For project team members, the Project Management Professional (PMP) credential remains the global gold standard in certifications. Have you considered attaining the PMP?

Employers voice confidence in PMP credential holders. As a PMP, your responsibilities may increase and your rewards may increase as well: the PMI Project Management Salary Survey-Fourth Edition reports that on average, PMP credential holders command salaries that are 17 percent higher than their non-credentialed counterparts.

To be eligible for the PMP credential, you will need to demonstrate that you have led and directed project tasks in these performance domains: initiating, planning, executing, monitoring and controlling, and closing the project.

Ask yourself these questions to determine if you qualify, as a PMP candidate:

  • Do you have the authority to add, assign or remove resources on your project? Or do you have the ability to influence resources?
  • Do you make budgetary decisions? Or do you influence expenditures?
  • Do you have the authority to accept risk? Or do you influence the decision-maker in this area?

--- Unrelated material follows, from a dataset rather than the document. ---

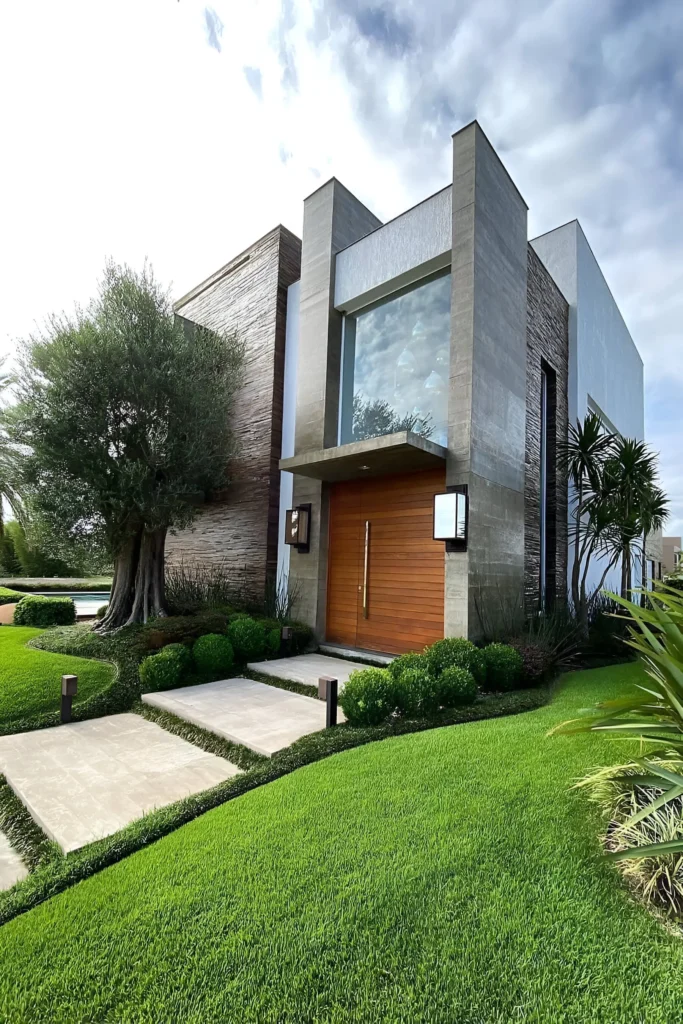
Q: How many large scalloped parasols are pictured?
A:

"You don't have to be at the table when decisions are made but you do need to know what is important to your company," Mr. Norman said. "Be able to speak to the boss about a specific decision and speak with authority about what needs to be solved. Give your input to a decision-making session. You can do this from anywhere in the organization."

PMP candidates should be active, not passive in their work and must be communicators. "A leader is constantly moving forward, creating vision for what needs to happen and doing analysis and work to make your communications credible," he added.

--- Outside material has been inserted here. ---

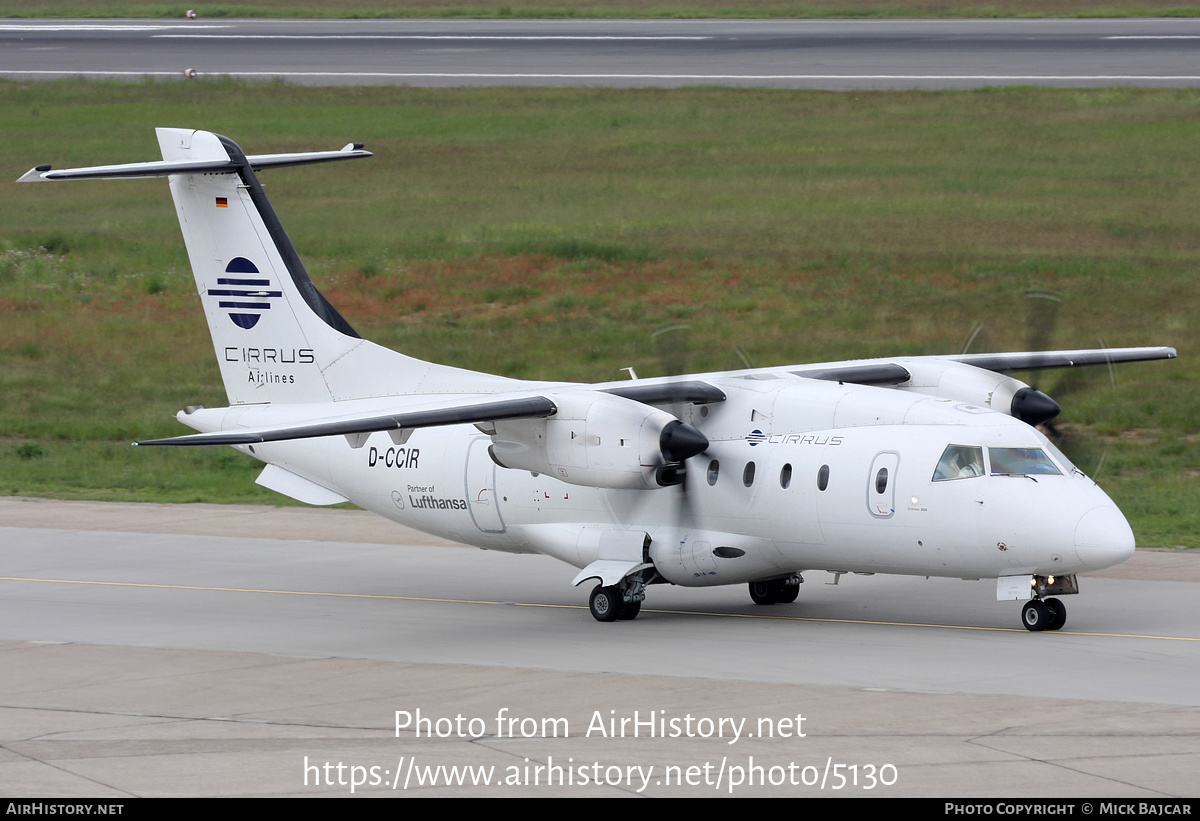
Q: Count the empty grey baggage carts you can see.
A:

In the domain of project initiation, have you helped select a project and evaluate what is needed to begin such as clear objectives, a charter and adequate support and resources? Once the decision is made to advance a project, do you build the team, clarify the work breakdown structure and build the resource plan?

Your own view of your role may benefit from a different perspective. "Be sure to look at your activities from a different direction, even on small projects. Maybe you have led and directed small teams of two to three people," Mr. Norman adds. "What would have happened if you had not been there to influence an outcome?"

Here are the current PMP's.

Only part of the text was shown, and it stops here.